During the early part of the 20th century, the premises were occupied by The Moonbeam Engineering Company Limited who built motor launches and later expanded to include the sale of wrought iron propellers and marine engines for export around the world. Edwin Moon used a corner of the workshop to realise his dream of constructing and flying an aircraft of his own design which he flew from land at North Stoneham in 1910, on fields which subsequently became Southampton International Airport.

The Maritime Museum, housed here from 1966 to 2012, documented the maritime heritage of Southampton and the Solent area, its history as a base for ocean liners and in particular its connections to RMS Titanic.

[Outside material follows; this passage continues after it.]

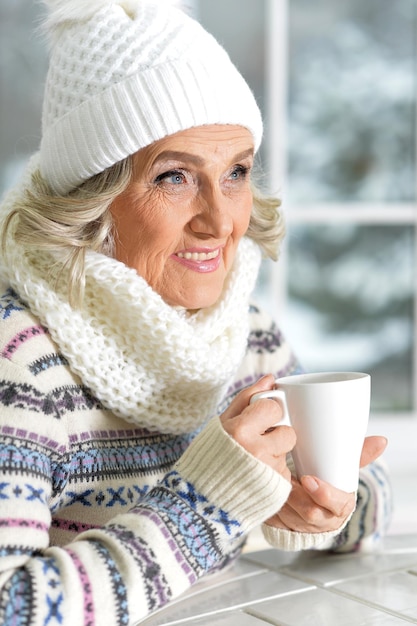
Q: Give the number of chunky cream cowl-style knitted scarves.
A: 1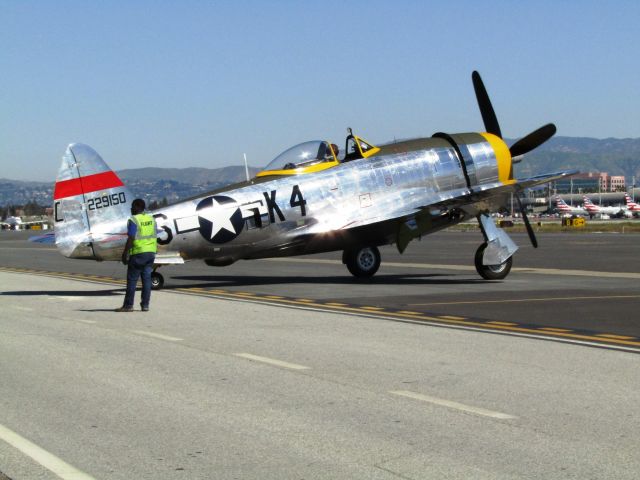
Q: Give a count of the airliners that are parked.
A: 3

Its mission statement was: "To collect, preserve, display and interpret artefacts and information to reflect the widest range of history of the city and its people; to promote enjoyment, awareness of the engagement with Southampton's heritage, via the presentation of the life of the city and its people."

In June 2013, The Wool House was opened up by Element Arts, a pop-up arts organisation, who used the space as a gallery and community arts venue featuring exhibitions and live events - music, dance, poetry, theatre, plus workshops for all ages. Element Arts had the Wool House for a short time on a rolling month by month basis. Plans were approved in 2014 to allow the Dancing Man Brewery to turn the building into a microbrewery and pub. The Wool House reopened on 27 February 2015 as a brewpub/restaurant.